No announcement yet.
  • Filter
  • Time
  • Show
Clear All
new posts

  • three-way-interaction between two continuous and one binary variable using OLS stata

    Dear all,
    I'm facing difficulties in interpreting a three-way-interaction term. I'm using OLS and the three-way-interaction term is significant. Y is the response variable (continuous), X the predictor (independent) variable (continuous) and Z and W being moderator variables one is continuous and one binary. I would like to plot this interaction as calculating the effect on the dependent variable seems very hard.

    I included all the variables in my regression (additionally there are more control variables included) The three-way-interaction term is significant. However, the other coefficients differ in significance, so that most of them are statistically insignificant.
    Y = b0 + b1X + b2Z + b3W + b4XZ + b5XW + b6ZW + b7XZW
    Does this influence the interpretation of the results?

    I would really appreciate if someone could provide some codes in stata to plot this three-way-interaction term. Unfortunately, I only found information for a three-way interaction term consisting of continuous variables. Thank you!
    Last edited by Katharina Mueller; 04 Jan 2015, 12:45. Reason: three-way

  • #2
    Hi, please change your name by contacting the administrator. The etiquette in this forum is that we use our first and last names . Hit the 'contact us' tab and contact the admin. Read the FAQ section on how to post and that will increase your chance of getting a good reply.

    The insignificant variables should be out of the model as they are not adding anything. But do it with caution. Check whether the variable on its own and significant or not, does it have interaction effect with any other variable or not. If no significance captured, the variable should be out of the model. However, you should not remove the lower order interactions even though insignificant if the higher order interaction is significant.

    For prediction of and visualisation of the interactions "help margins" should help you. Have a go at the "margins" manual. A quick elementary idea can be obtained from this page: . You are not telling us which version of Stata you are using (a prerequisite, FAQ) . If you prefer more help, put exactly the codes you have used and the output Stata gave you. Also provide a small sub-sample of your data. Read on the FAQ on how to copy and paste Stata codes and sample data, and hopefully we can help you out.
    Last edited by Roman Mostazir; 04 Jan 2015, 13:02.


    • #3
      The insignificant variables should be out of the model as they are not adding anything.
      I kind of disagree with this statement.

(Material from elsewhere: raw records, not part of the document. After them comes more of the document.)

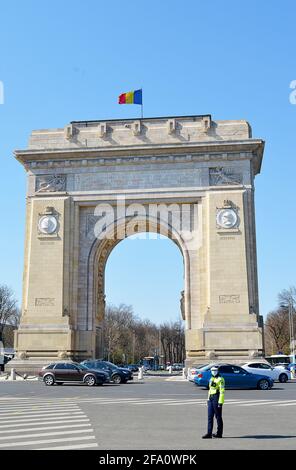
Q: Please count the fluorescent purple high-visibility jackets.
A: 0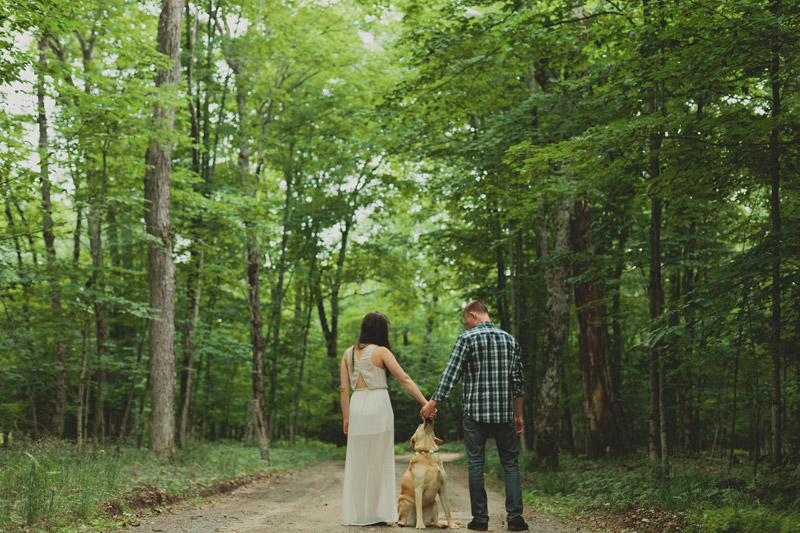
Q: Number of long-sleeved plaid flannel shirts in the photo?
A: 1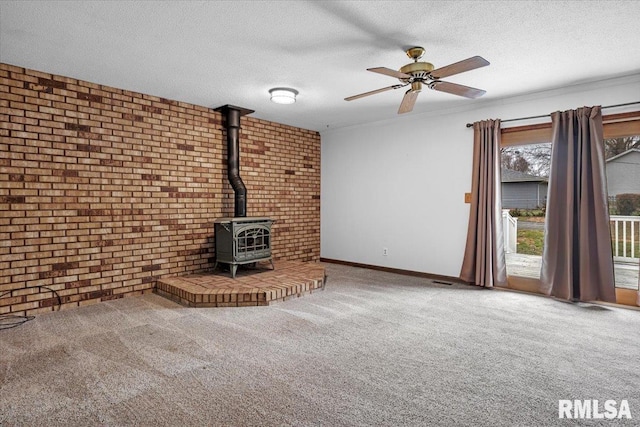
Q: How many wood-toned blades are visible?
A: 5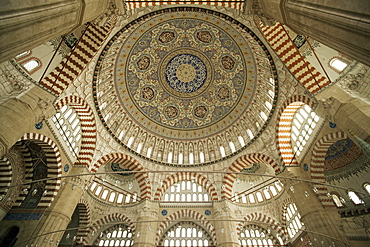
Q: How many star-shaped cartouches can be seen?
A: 8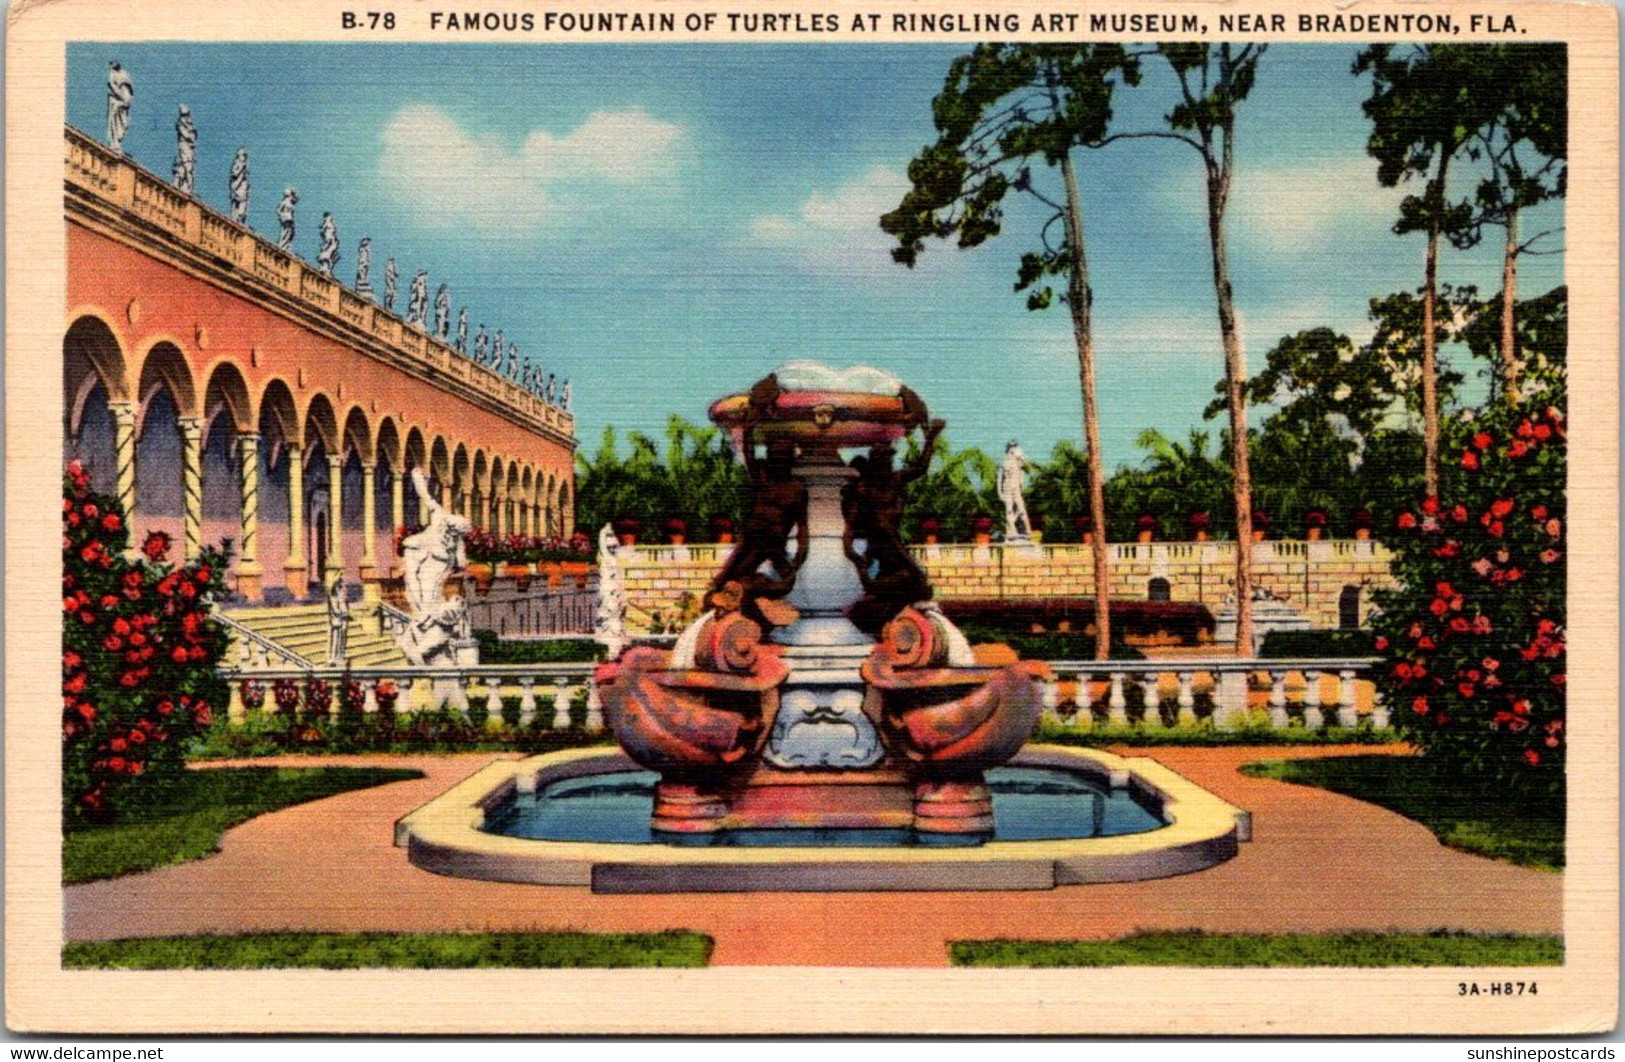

Which variables to include in the model should be guided by economic theory and reasoning, not statistical significance. The same goes for interaction effects. As correctly pointed out, removing the lower order terms even messes up the interpretation of the higher order interactions.

      The given link is a good start. Mitchell (2012) has many examples and I highly recommend this book if you are planing on doing more research with Stata.

      You might also be interested in coefplot (Jann, SSC), especially if you are using a Stata release prior to version 12.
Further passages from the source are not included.